Proyek Penghijauan dengan Agenda Terselubung

Sejarah penanaman pohon-pohon ini dimulai pada tahun 1920-an. Kala itu, organisasi seperti Dana Nasional Yahudi (Jewish National Fund – JNF) dan Asosiasi Kolonisasi Yahudi Palestina (Palestine Jewish Colonization Association – PICA) aktif menanam hutan di atas tanah yang sebelumnya merupakan permukiman warga Palestina.

Tujuan awalnya, menurut beberapa catatan sejarah, adalah untuk membuat lanskap wilayah tersebut menyerupai Eropa.

Namun, banyak dari spesies pohon yang dipilih, seperti pinus Eropa, bukanlah vegetasi asli di iklim Mediterania yang kering seperti Palestina. Akibatnya, pohon-pohon asing ini jauh lebih rentan terhadap api dibandingkan flora lokal yang telah beradaptasi selama ribuan tahun.

Setelah pendirian negara Israel pada tahun 1948, program penanaman pohon non-asli ini tidak berhenti. Bahkan, Perdana Menteri pertama, David Ben-Gurion, pada tahun 1951 meluncurkan kampanye masif yang mendorong pemukim Israel untuk “menghijaukan padang pasir” Palestina dengan menanam pohon.

Menurut laporan AJPlus (Kamis, 1/5/2025), kampanye ini memiliki motif yang lebih dalam: memperkuat kontrol Israel atas tanah yang diperoleh melalui penggusuran paksa warga Palestina selama peristiwa Nakba 1948.

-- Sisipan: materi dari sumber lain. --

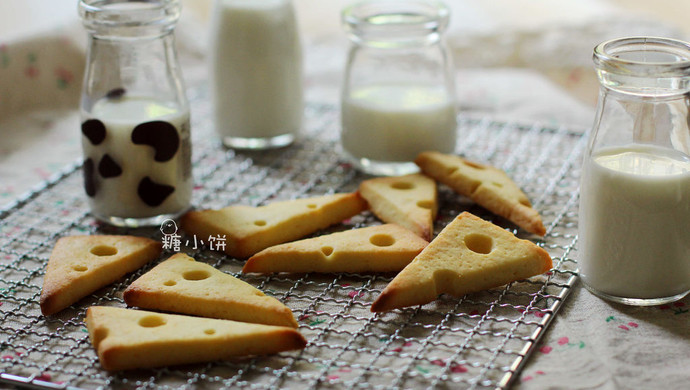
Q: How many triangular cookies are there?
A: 8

Di bawah kedok lingkungan hidup, pohon-pohon pinus ditanam secara strategis di banyak lokasi bekas desa dan kota Palestina yang warganya terusir. Upaya ini semakin dipercepat setelah Perang 1967 dan pendudukan Tepi Barat serta Jalur Gaza.

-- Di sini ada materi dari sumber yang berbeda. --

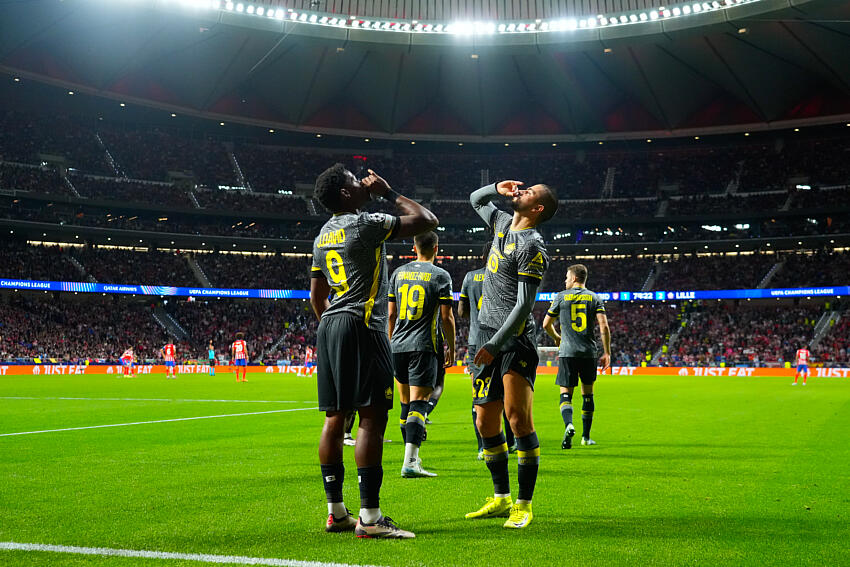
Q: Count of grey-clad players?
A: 5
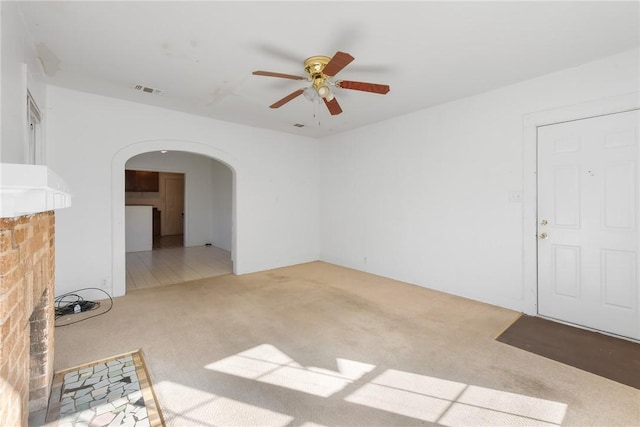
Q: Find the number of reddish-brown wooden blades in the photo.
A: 5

Pada tahun 2022, terungkap bahwa polisi Israel bahkan meminta JNF untuk menanam pohon di tanah tempat tinggal warga Badui Palestina, sebagai cara untuk mencegah pemilik lahan mengklaim dan memanfaatkan properti mereka. Penanaman pohon masif ini dianggap sebagai taktik untuk mengubah fakta di lapangan dan mengukuhkan kepemilikan.

Mengganti Pohon Zaitun dengan Pinus yang Rentan Api

Ironisnya, di saat menanam pohon pinus yang rentan terbakar, Israel juga diketahui melakukan penggusuran dan penggantian ribuan pohon milik warga Palestina, terutama pohon zaitun.

Pohon zaitun merupakan vegetasi asli wilayah tersebut, sumber mata pencaharian utama bagi banyak keluarga Palestina, dan secara signifikan lebih tahan terhadap api.

Sejak tahun 1967, lebih dari 800.000 pohon zaitun milik warga Palestina diperkirakan telah digantikan oleh pepohonan yang ditanam dalam program Israel. Kebijakan ini tidak hanya merusak ekosistem asli tetapi juga secara langsung berdampak pada ekonomi dan kehidupan warga Palestina.

Kini, ketika Israel menghadapi salah satu kebakaran hutan terburuk dalam lebih dari satu dekade, dengan lebih dari 5.000 hektare lahan terbakar, dampak dari kebijakan penanaman pohon non-asli di atas tanah yang disengketakan menjadi semakin jelas.

Pepohonan asing yang ditanam puluhan tahun lalu, sebagian dengan tujuan mengukuhkan klaim teritorial, kini menjadi faktor yang memperparah bencana kebakaran.

Penyebab pasti kebakaran terbaru ini masih belum diketahui, seperti diakui oleh Shmulik Friedman, “Kami bahkan tidak punya petunjuk sedikit pun. Kami masih belum bisa mengatasinya. Kami masih jauh dari kendali,” ujarnya seperti dikutip CNN.

Namun, skala dan intensitas api yang melahap hutan pinus yang rentan terbakar tak bisa dilepaskan dari narasi historis kompleks tentang penggunaan lahan, kebijakan penanaman pohon, dan konflik berkepanjangan di wilayah ini. Kebakaran ini, dalam banyak hal, membakar lapisan sejarah yang rumit di tanah yang disengketakan.